## Specular electron focusing between gate-defined quantum point contacts in bilayer graphene

By Josep Ingla-Ayns, Antonio L. R. Manesco, Talieh S. Ghiasi, Serhii
Volosheniuk, Kenji Watanabe, Takashi Taniguchi, and Herre S. J. van der Zant

### Folders

#### `theoretical_calculations`

* Subfolders:
  + `data`: data obtained from the simulations
  + `images`: images used in the manuscript
  + `modules`: python modules to perform the calculations
* Files
  + `angle_distribution.py`: compute angle distribution of injected states using a `kwant` tight-binding model.
  + `fermi_surface.py`: computes spectral density at the Fermi energy for experimental parameters to extract Fermi surface.
  + `semiclassical_focusing.py`: computes collected current for focusing setup.
  

#### `experimental_data`
* Subfolders
  +`BaseTColorMapAndG` : measured data and python code required to obtain the Resistance vs backgate and topgate voltage 
   plot (Fig. 1b) and obtain the corrected conductance of the quantum point contact (Fig. 1c). 
  + `FocusingBaseT` : measured data and python codes required to plot the focusing spectra in Figs. 2, 3, S7 and S8.
  Since the analysis requires the contact resistance, there is a subfolder called ContactResistance with the measured contact resistance.
  + `Reciprocity` : measured data used to show that the measured spectra follow reciprocity and the code required to reproduce Fig.
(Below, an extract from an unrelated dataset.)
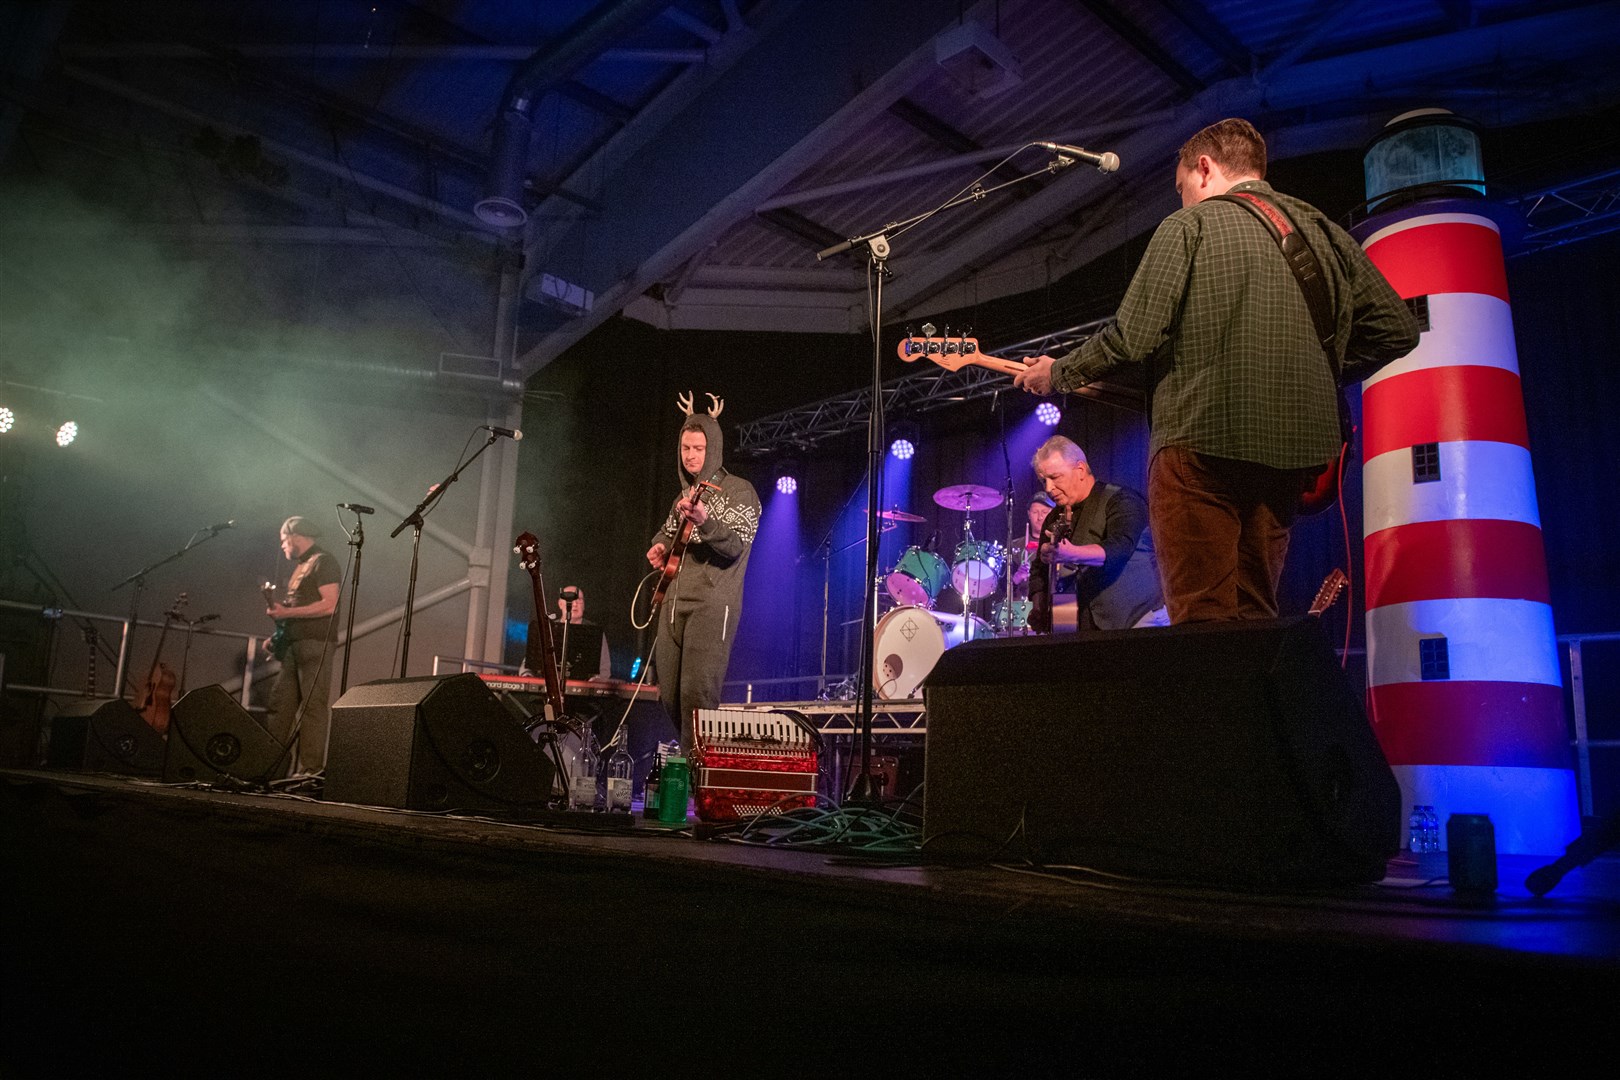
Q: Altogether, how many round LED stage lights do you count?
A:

S9.
  + `ShubnikovDeHaas` : measured data and python code used to determine the carrier density using the Shubnikov de Haas oscillations. 
  + `Tdependence` : measured data and python code required to plot the temperature dependence of the focusing signal and its associated
  analysis. It also includes the full plot of the contact magneto resistance at different temperatures.
  + `VbgdependenceRsq` : measured data and python code to obtain the channel square resistance vs backgate voltage traces required to
  reproduce Figs. S3b and S3c.
  + `Sample2` : measured data and python code to obtain the focusing spectra and quantum point contact resistances required to reproduce
  Fig. S11.
* Files
  +  `MapContactNumbers.png` : optical microscope image of the whole device 1 with the contact numbering used in the file naming system.
  +  `MapContactNumbersSample2.png` : optical microscope image of the whole device 2 with the contact numbering used in the file naming system.
* Measurement file naming conventions:
The filenames have the following structure:
M[XX]_[SampleName(optional)]_I[I+]to[I-]_[AppliedCurrent]_V[V+]to[V-]_[Vamplification]_[AdditionalComment(optional)].dat
where [XX] is the measurement number, [SampleName(optional)] is BLGhBN14 for sample 1 or BLGhBN09 for sample 2.
If it is missing, it implies sample 1.
[I+(-)] the contact number connected to the I+(-) terminal of the current source, [V+(-)] the contact
number connected to the V+(-) terminalof the voltage preamplifier, [Vamplification] is the amplification of the preamplifier,
 which has been already corrected while measuring so there is no need for further conversion.
The contact numbers are defined according to MapContactNumbers.png for sample 1
and MapContactNumbersSample2.png for sample 2.  
### Installation

Install [miniconda](http://conda.pydata.org/miniconda.html) and then the Python environment that contains all dependencies with:
```
conda env create -f environment.yml
```
then activate it with
```
source activate electron_focusing_blg
```

Finally, run the command `jupyter lab` to run the notebooks.

The plots require LaTeX installed. In Debian/Ubuntu, run:

```
sudo apt-get install texlive-full
```
or comment the custom `matplotlib` `rcParams`.